Di tengah-tengah acara, Ibu memberikan sebuah buku diary Ridho yang seharusnya
dibaca oleh mereka bersama dua tahun kemudian beserta sebuah akar pohon. Agi kembali
menitikkan air mata kesedihan.

EPILOG

Hei, Agi elo keliatan cantik banget! puji Marcel ketika melihat Agi yang mengenakan
kebaya berwarna putih serta rambutnya yang disanggul rapi.
Iya, Gi Cantik banget. Ya ampun nggak nyangka akan secepat ini cerita elo, Gi.
Ledek Keysa.
Agi mendekati Marcel dan Keysa yang terlihat cantik dan tampan dengan kebaya dan jas
yang mereka kenakan. Ah, pokoknya taun depan kalian berdua harus nyusul gue. Gue nggak
mau terlihat tua sendirian
Hari ini hari yang istimewa untuknya karena hari ini tepat dia akan melepas masa
lajangnya setelah dia menyelesaikan kuliahnya di bidang Psikologi. Ya, hari ini Agi akan
menikah dengan seseorang yang dulu tidak pernah dia sangka akan datang. Seseorang yang saat
kedatangan awalnya yang membuat dia geram sampai mau dilempar panci, seseorang yang
menyebalkan namun ternyata seiring dengan berjalannya waktu dia belajar bahwa cinta memang
akan datang pada saat yang tepat dan cinta perlu belajar untuk saling mengenal. Orang itu tidak
lain dan tidak bukan adalah Zavi, seseorang yang dia kenal dari perjodohan yang konyol dari
orang tuanya, dan ternyata malah menjadi jodoh dunia dan akhiratnya, semoga saja.
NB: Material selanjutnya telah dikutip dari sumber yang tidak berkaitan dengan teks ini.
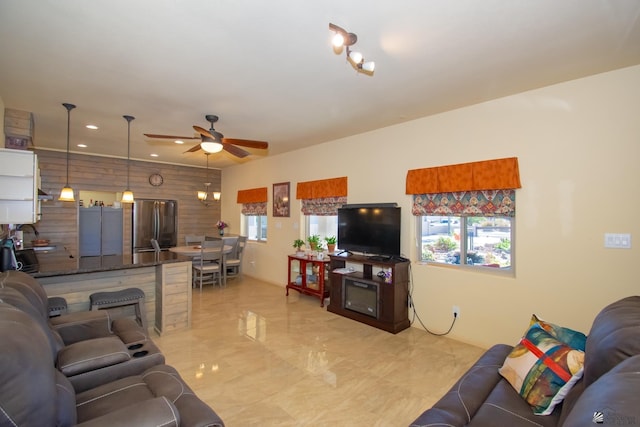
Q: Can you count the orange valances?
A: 3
Agi keluar dari kamar dan berjalan anggun menuju tempat pelaminan. Hari ini adalah
akad nikahnya dengan Zavi. Dan seperti kata orang-orang, suasana pernikahan sungguh sangat
sakral, jantungnya terpacu dengan cepat seperti berlari-lari. Orang-orang melihatnya dengan
tatapan takjub luar biasa. Kemudian Agi duduk di sebelah Zavi, orang yang akan menjadi
suaminya. Selendang putih pun dipasangkan oleh Mama sebagai salah satu pengikat pernikahan
mereka. Setelah mengucapkan ijab kabul, dan memasangkan cincin di kedua jemari masingmasing, Agi dan Zavi pun resmi menjadi sepasang suami-istri.